30KM INLAND – Stolen Shore Lines
(Self Released, 2014)
La sigla 30km Inland aveva fatto finora capolino soltanto in un paio di raccolte dell’etichetta Second Language (“Vertical Integration” e “Minute Papillon”), colpendo subito con la freschezza mediterranea dei suoi impressionistici bozzetti acustici.
A quattro anni di distanza dalla prima apparizione, è finalmente tempo di un organico album di debutto del progetto dello spagnolo Xavier Martí, autoprodotto ma in qualche misura ancora sotto l’egida dell’etichetta inglese, in quanto il missaggio finale ne è stato curato da uno dei responsabili, ovvero David Sheppard (State River Widening, Ellis Island Sound, Snow Palms).
Nonostante siano state realizzate con la collaborazioni di altri artisti – segnatamente Ines Naranjo (Winter Cabin) e Peter Wix (Jean Paul Special) – che vi hanno prestato le voci, le cinque canzoni alternate ai cinque strumentali di “Stolen Shore Lines” risentono di tutta evidenza della provenienza di Martí, non solo nel concept sottostante al lavoro ma nelle stesse fragranze che ne ammantano i brani. Vi è infatti una forte impronta salmastra nelle tematiche nei suoni cesellati da Martí nei sei lunghi anni di elaborazione del disco, che non a caso trovano esito in un impianto sonoro delicatamente articolato, che spazia da pennellate acustiche minimali a impulsi folk-tronici da cameretta: in entrambi i casi, l’immaginario di “Stolen Shore Lines” disegna paesaggi di luminosa malinconia, che dell’ambiente marino sviluppa gli aspetti legati all’attesa e alla contemplazione solitaria e nostalgica.

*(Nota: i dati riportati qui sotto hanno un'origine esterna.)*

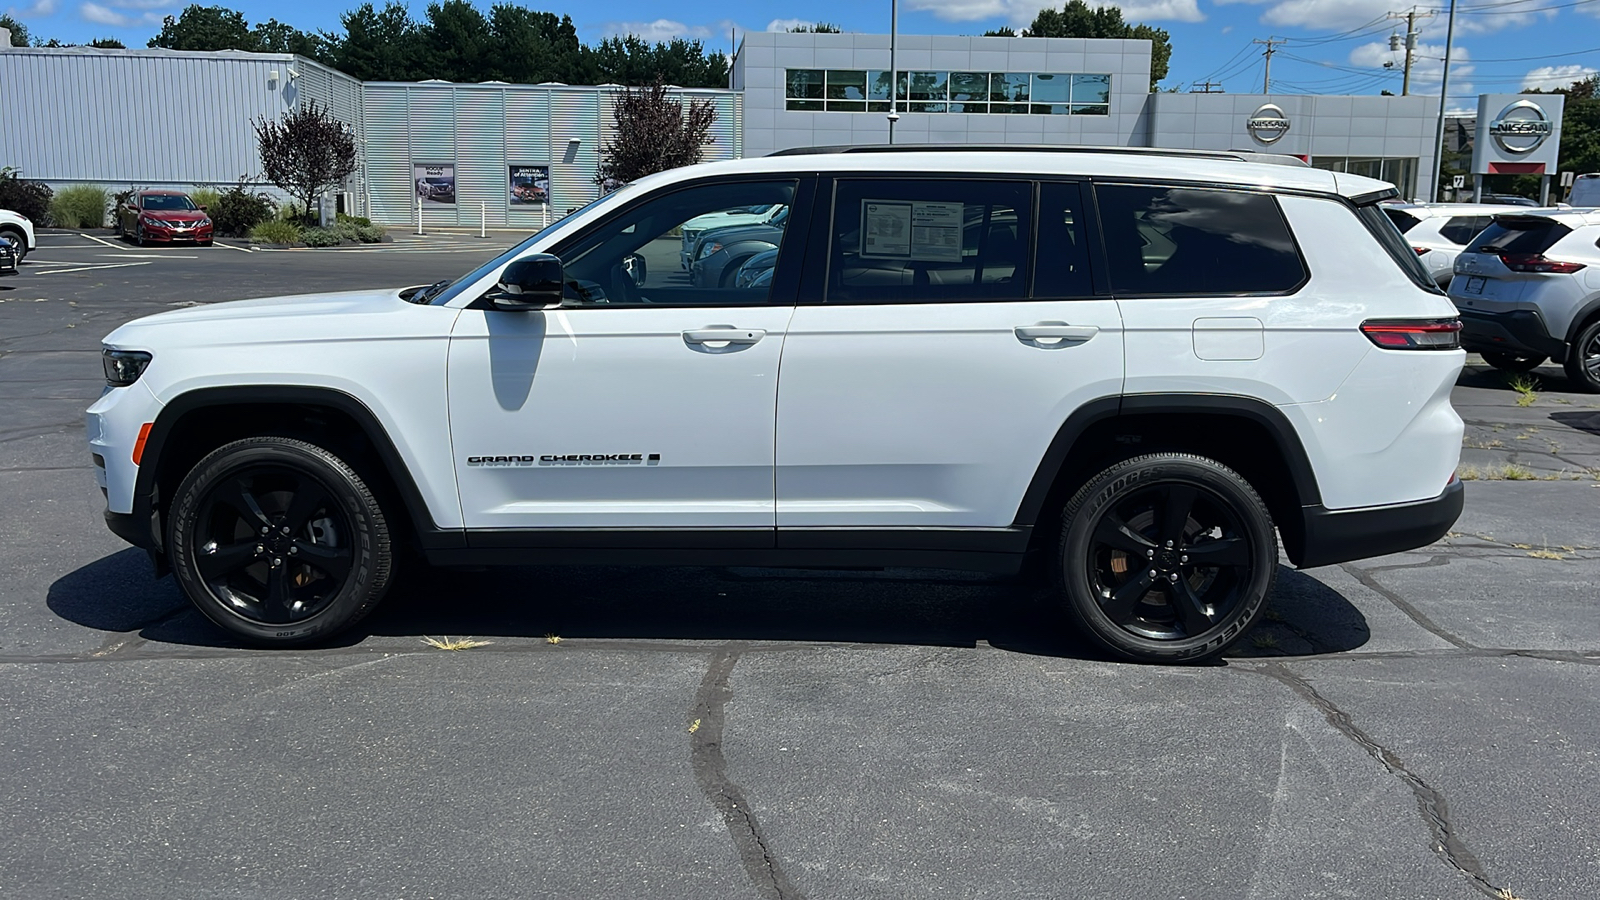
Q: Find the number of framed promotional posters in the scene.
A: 2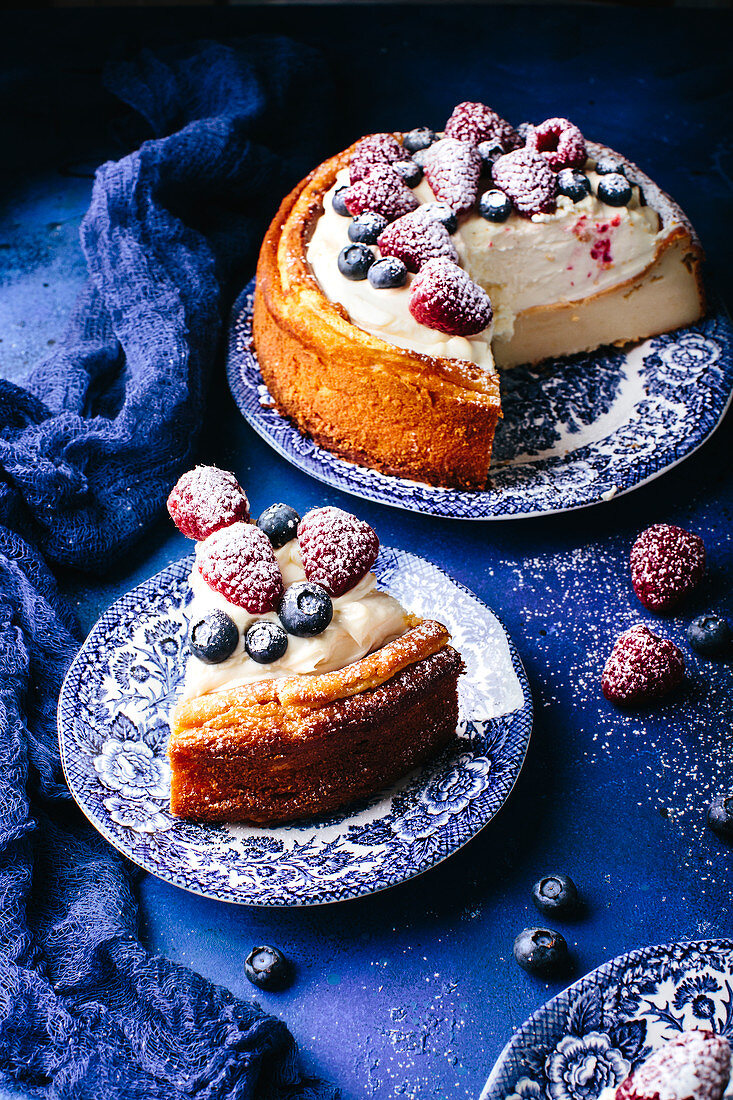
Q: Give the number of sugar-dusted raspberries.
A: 14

In poco più di mezz’ora, si susseguono così istantanee strumentali degne della colonna sonora di un viaggio alla mercé dei venti tra derive e risacche (“Dies Empirics”, “El esplendido y ultimo adios”) e ballate di un folk dalle tinte pastello (“The Deckchair Man”, “Ceremony”, “Galleon Wine”) che gettano un ponte tra contemplazioni bucoliche e assolati languori di fronte all’immensità del mare. In questo contesto irenico, le briose ritmiche analogiche di “Wharf 77” appaiono un eccentrico richiamo a contesti urbani che poco hanno a che fare con il resto del disco. Eppure, persino in quest’occasione Martí riesce a gestire il brano con la medesima delicatezza di suoni e armonie che contraddistingue l’intero corso di un album piccolo e prezioso nella sua spontaneità mediterranea e naturale come una frizzante brezza che lambisce lingue di sabbia cui si collegano ricordi ed emozioni gentili.